Do you know that Unix (and, by extension, all popular Linux distros) come with a scripting language for text processing?
That’s right.
The Unix/Linux system extensively uses AWK, a powerful text processing and pattern-scanning language. It offers a flexible and effective method for modifying data files, extracting data, and producing reports.
In this Unix awk tutorial, we’ll introduce the AWK language, the syntax of the language, and how you can use regular expressions to add power to your data extraction and manipulation operations.
Table Of Content
- A Quick Introduction to the AWK Language
- Prerequisites to Using AWK Command in UNIX and Linux
- AWK Command Syntax
- The AWK Command in Unix and Linux: How Does It Operate?

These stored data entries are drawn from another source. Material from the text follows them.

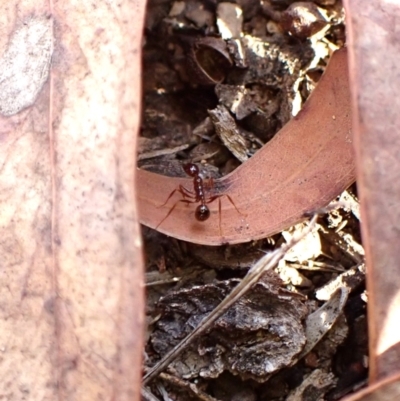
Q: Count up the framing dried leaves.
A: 2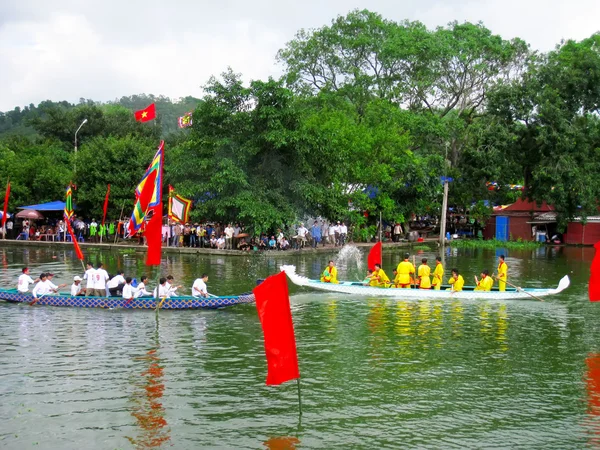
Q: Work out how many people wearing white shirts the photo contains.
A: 12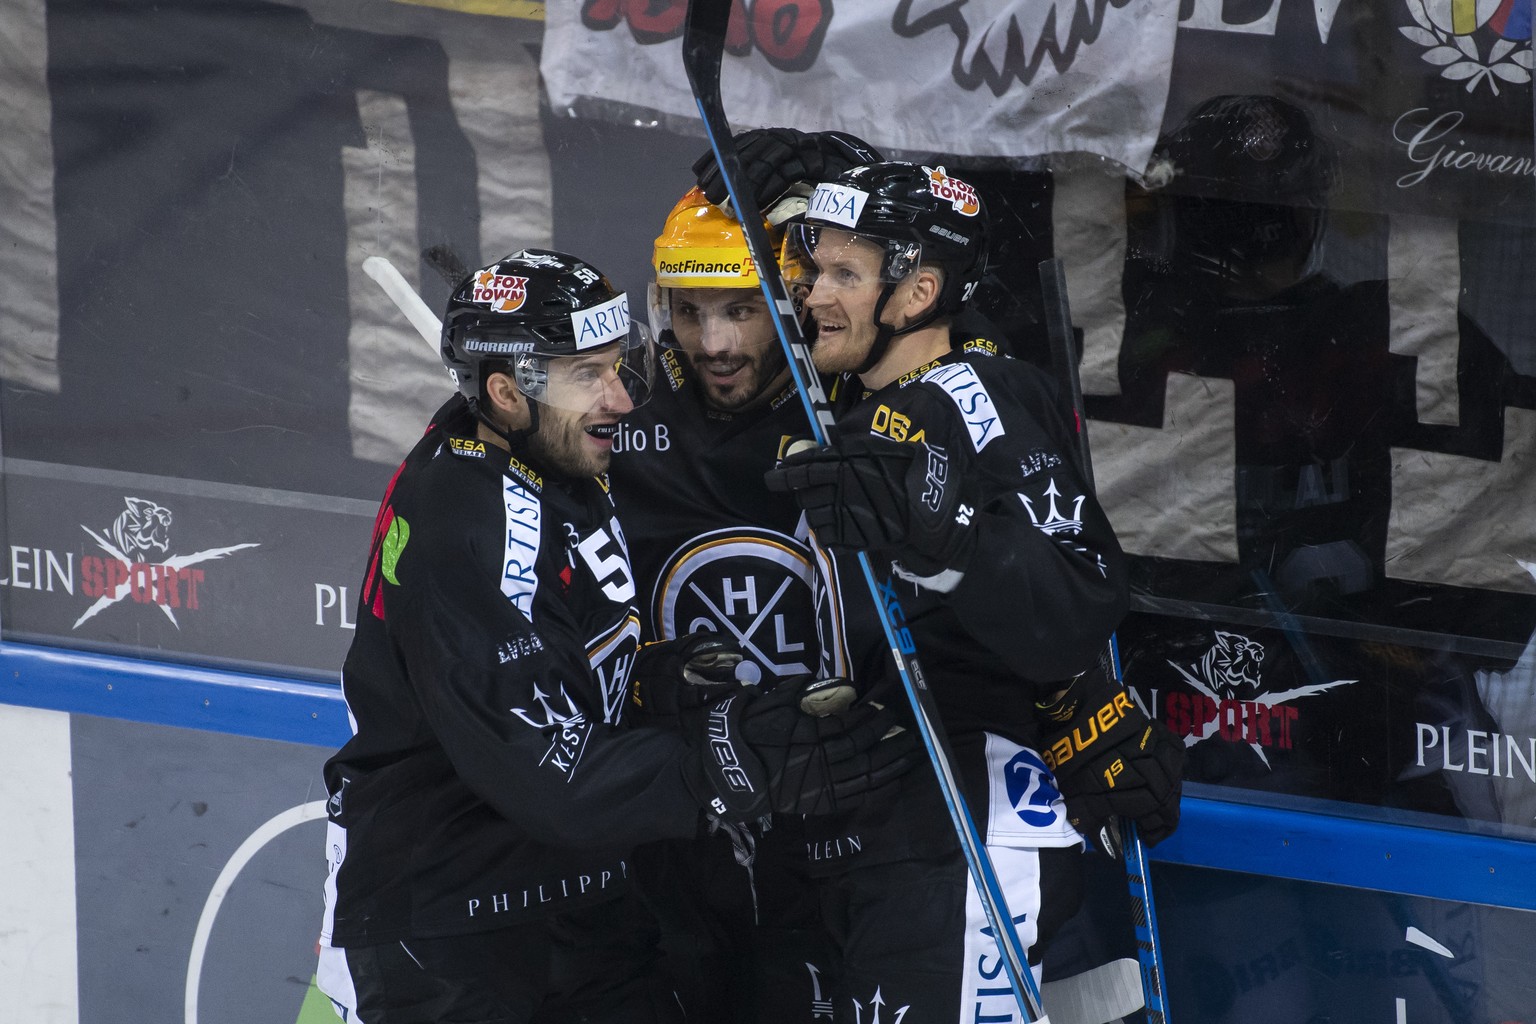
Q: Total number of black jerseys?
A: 3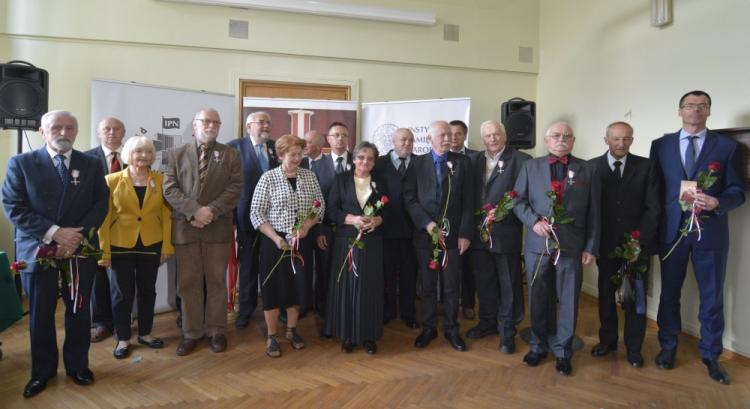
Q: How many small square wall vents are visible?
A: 3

- AWK Conditional and Loop Statements
- Understanding the AWK Pattern
- AWK Actions
- Examples of AWK Commands
- Conclusion
- FAQ’s
A Quick Introduction to the AWK Language
Before going into the details of the AWK command in Unix, you should know the origins of the name.
The name AWK represents the initials of the three authors, Alfred Aho, Peter Weinberger, and Brian Kernighan. It was created in the 1970s at Bell Labs and has become a crucial component of the Unix toolkit.
The AWK command processes each input data line individually, then takes actions based on user-defined patterns and rules. Typical AWK operational processes involve scanning the input file or stream, looking for patterns, and performing appropriate actions.
The core building blocks of AWK commands are pattern-action pairs. An action describes the instructions to be carried out when a match occurs, whereas a pattern indicates which lines or records should match. The default action of AWK is to print the full line if no action is provided.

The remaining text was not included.